Insurance Hassle Reporting

One of the most utilized services offered by the GLMS Physician Education and Practice Support Department is Hassle Reporting, where providers can report ongoing insurance issues to GLMS. We work with the payers daily and track  issues to identify trends. On average, hassle reports that were resolved have resulted in savings of approximately $2,600 for each physician case.

Since 1998, GLMS has fostered and developed relationships with the insurance payers to ensure member hassles are addressed expediently. The Hassle Report Form, (originally named the Hassle Factor Log) is a steady and growing part of the Society’s functions and is a member benefit that provides a substantial ROI for our members. The communication channels and relationships made between the GLMS PEPS department and the representatives at each insurance company throughout the years are critical to GLMS’ success in assisting with insurance-related issues.

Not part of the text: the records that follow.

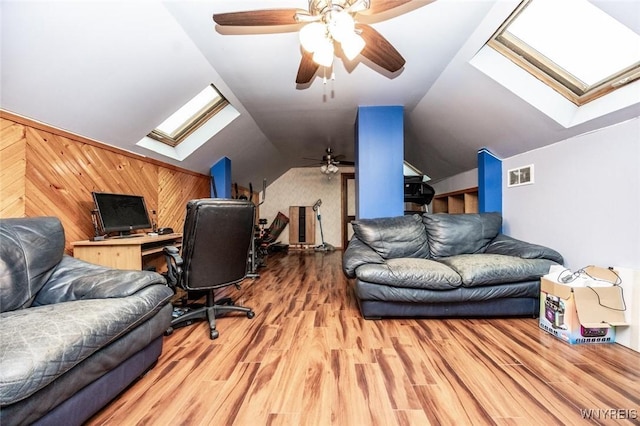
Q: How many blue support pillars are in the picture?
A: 3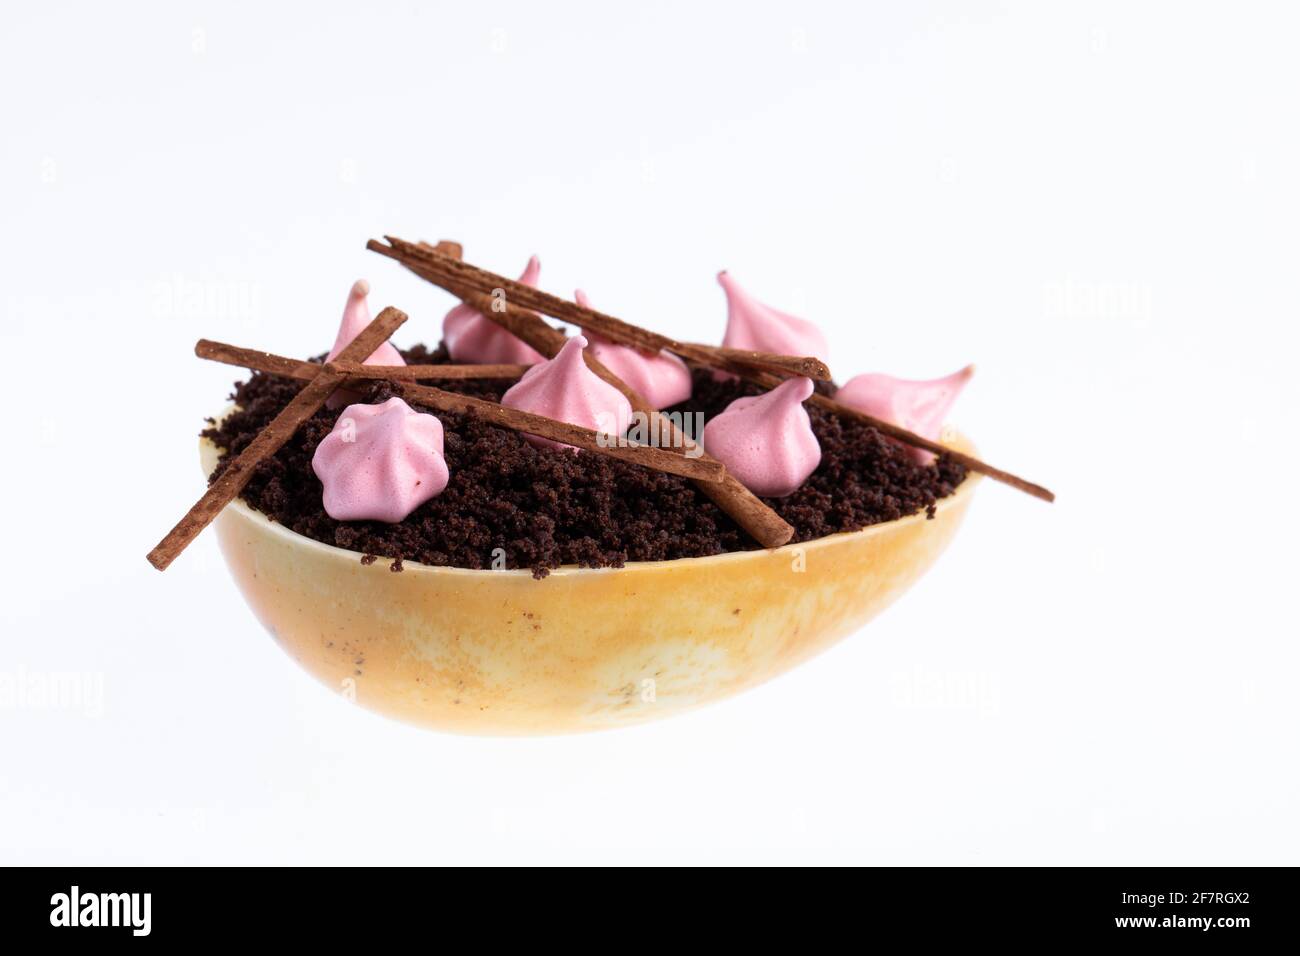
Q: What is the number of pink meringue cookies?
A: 8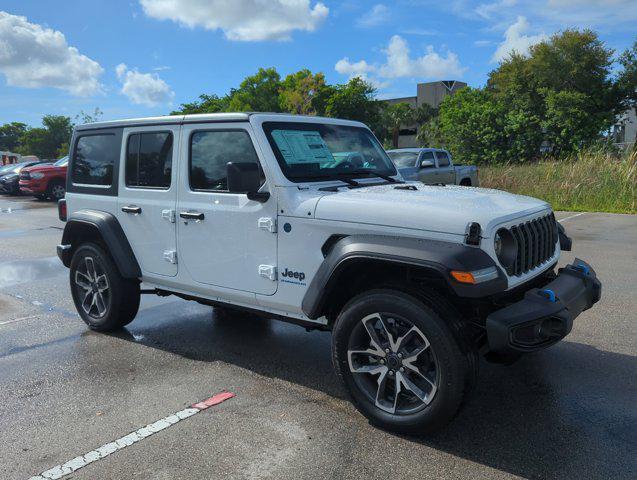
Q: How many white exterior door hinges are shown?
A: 4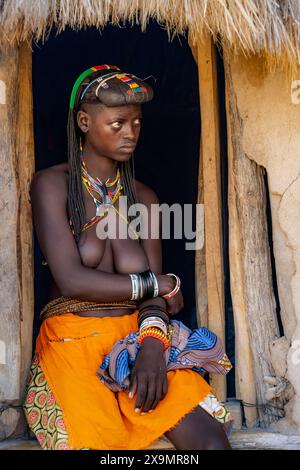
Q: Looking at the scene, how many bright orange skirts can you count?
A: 1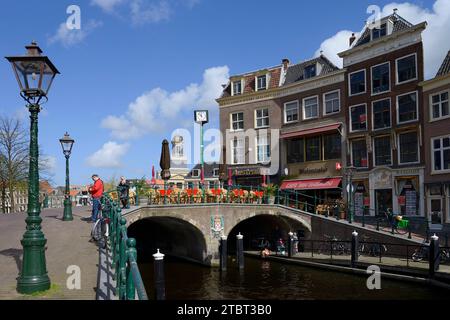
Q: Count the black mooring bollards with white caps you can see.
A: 6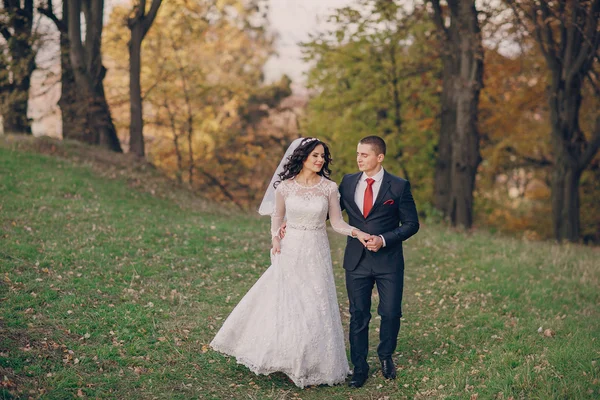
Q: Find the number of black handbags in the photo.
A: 0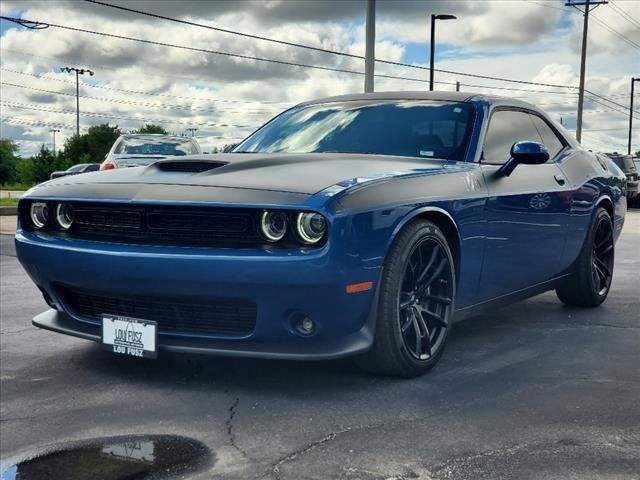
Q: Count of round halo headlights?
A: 4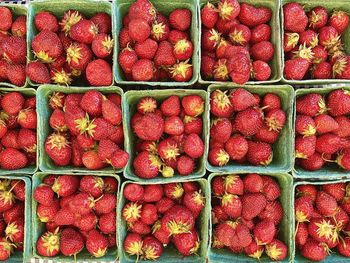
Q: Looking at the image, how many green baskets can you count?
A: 15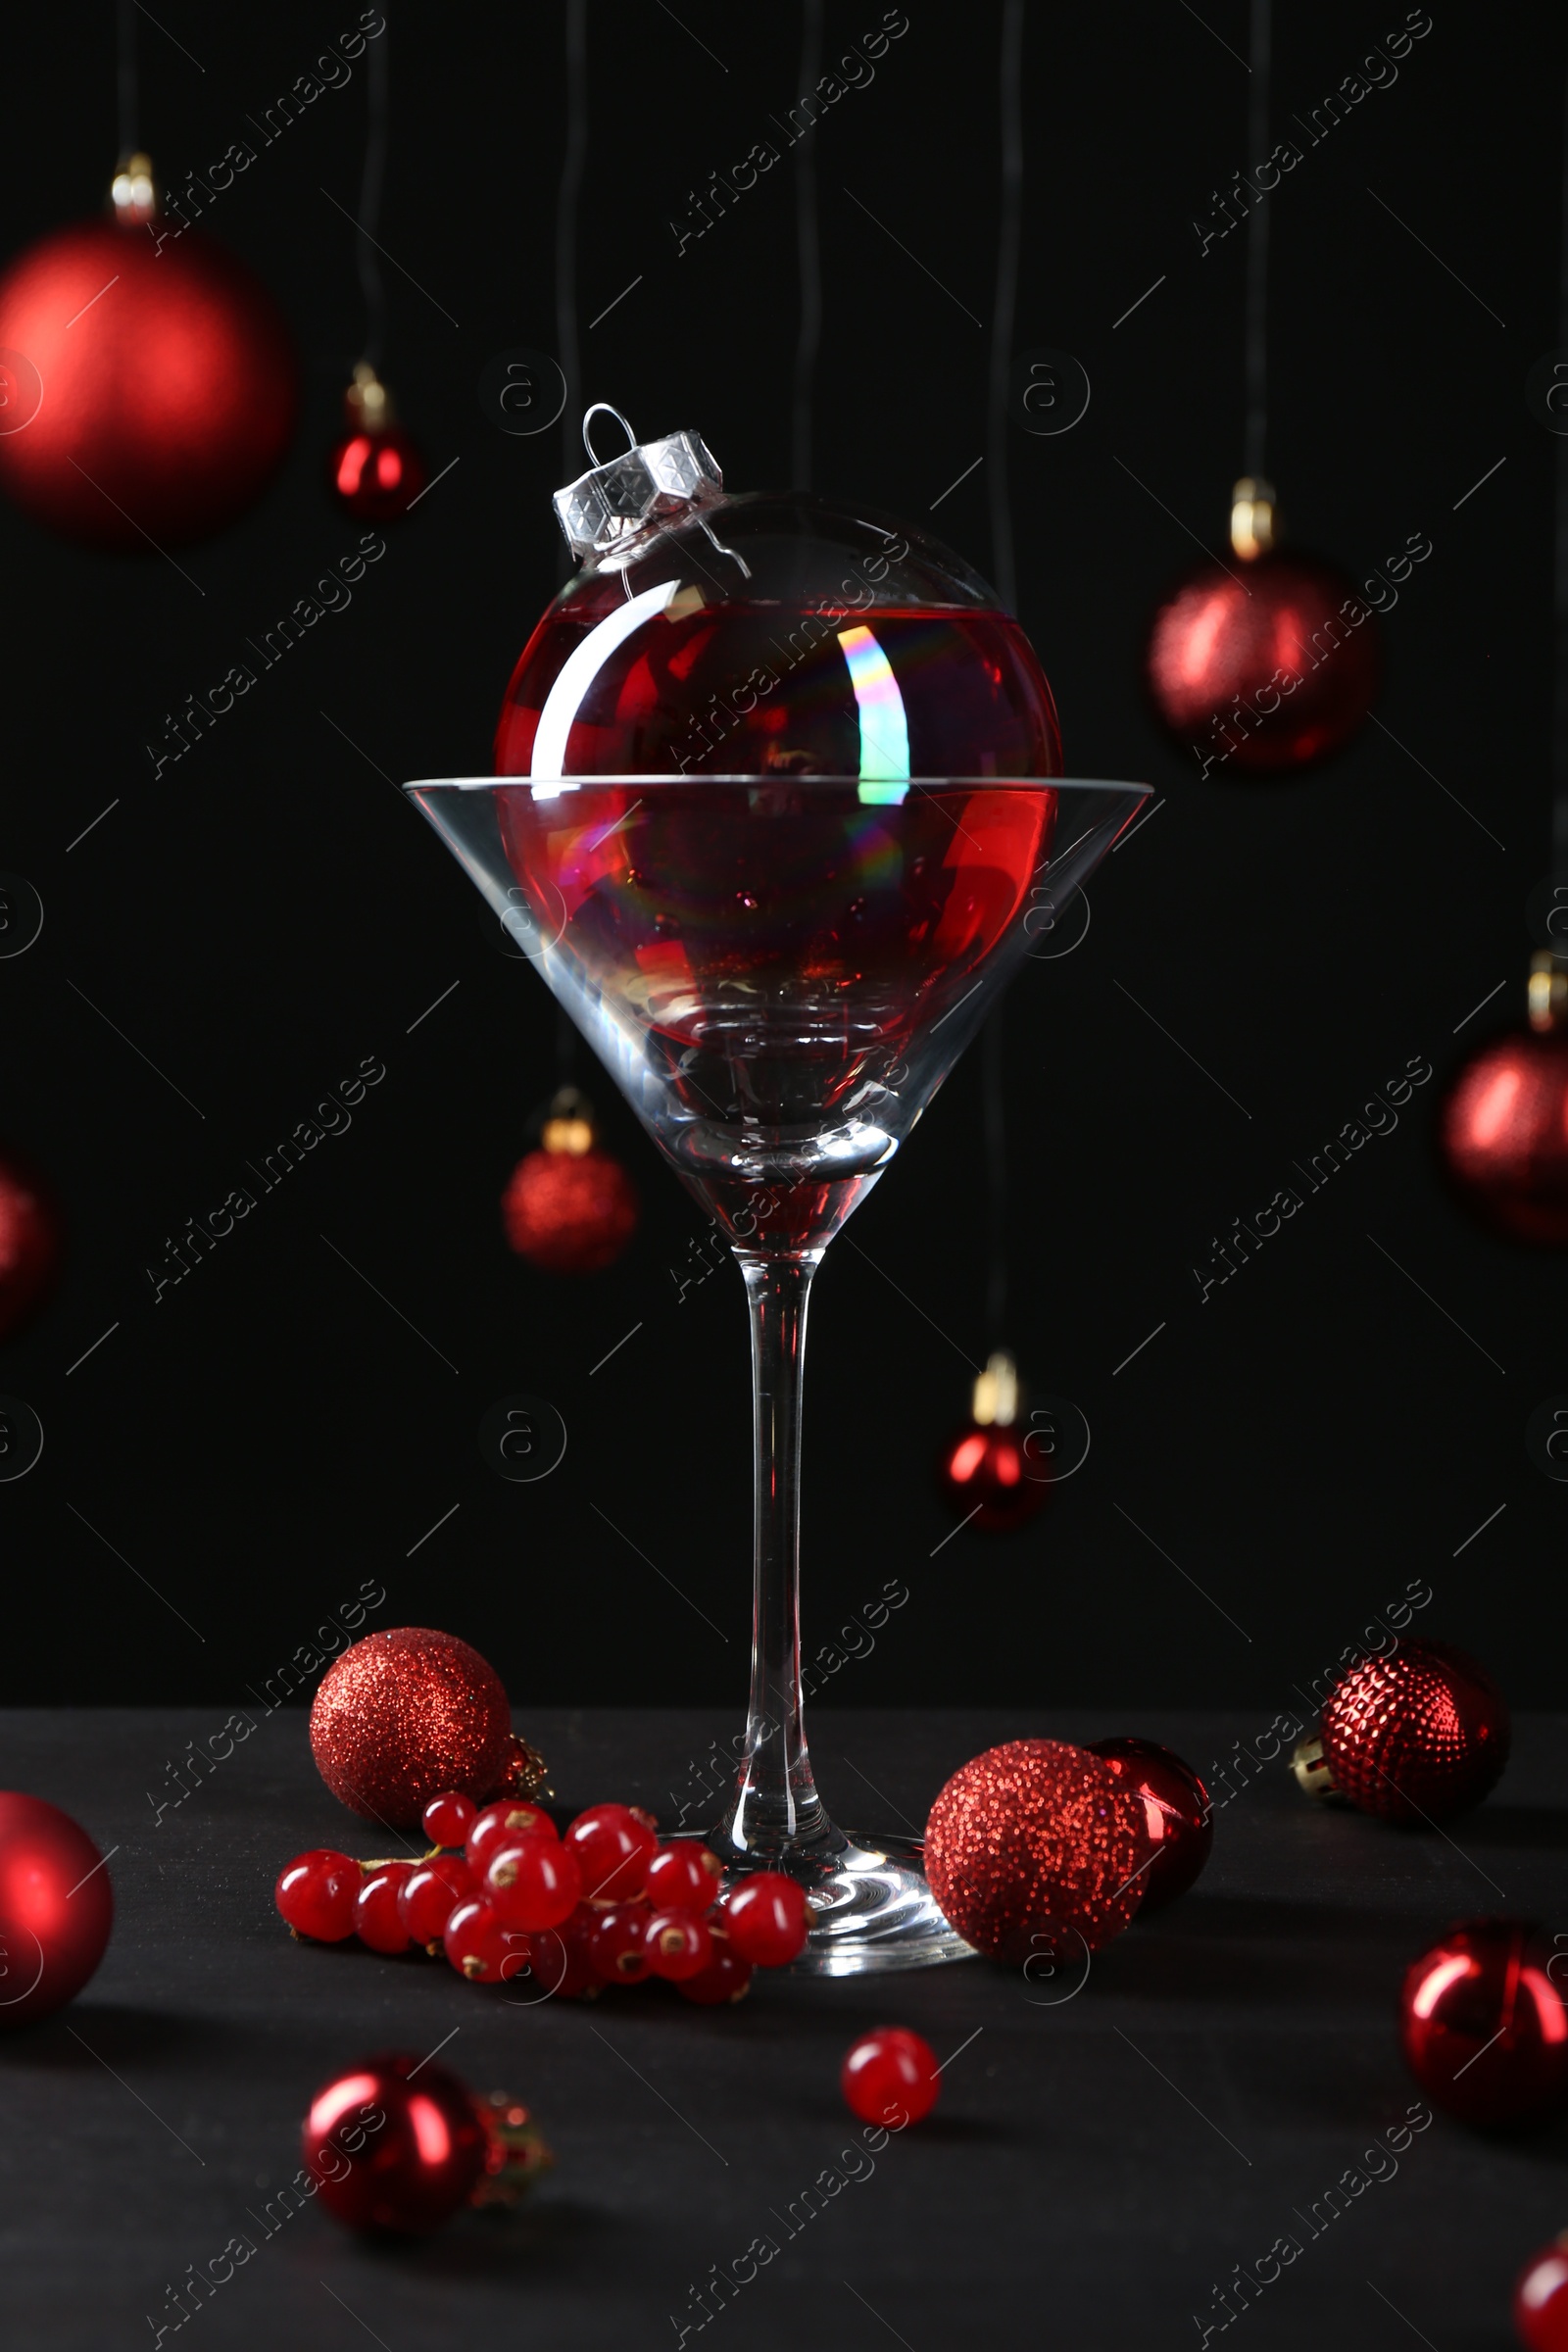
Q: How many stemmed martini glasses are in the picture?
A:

    • In order to submit a Hassle Report Form, practices must have a Business Associate Agreement (BAA) on file with GLMS. A blank GLMS BAA may be downloaded here.
    • Is your hassle specific to increased hold times with a payer? Click here to download a  Hold Time Tracking Form
    • Is the hassle with a Kentucky Medicaid MCO? In addition to submitting a hassle to GLMS, also complete the Medicaid MCO Provider Complaint Form

File a complaint with the KY Dept of Insurance

Consumer Complaint: (for private health insurance, life, auto, home, general liability) A consumer complaint is filed by a consumer, or their representative, who is having difficulty settling a situation with an insurance company, agent, or adjuster. To file a consumer complaint online, click here.(ConsComplaintWithInstr052019.pdf (ky.gov)

Clean Claims: If you are a medical provider and want to file a CLAIM SPECIFIC complaint against a health insurance company, click here. (Clean Claim Complaint form Rev 10 01.PDF (ky.gov)

Over the years, reported hassles have involved inappropriate bundling of services, nonpayment for certain medications/vaccines or procedures, unreasonable pre-certification procedures, long hold times, incorrectly denied claims, policy issues, improper payer notifications and lack of payer response or follow-up. Frequently, these complaints are not isolated but are found to be a common trend experienced by multiple physician practices regarding the same carrier. For this reason, it is imperative that practices notify GLMS of existing problems so that they may be resolved with the insurance carrier. The execution of the solutions to these problems is followed up by the GLMS staff on a daily basis.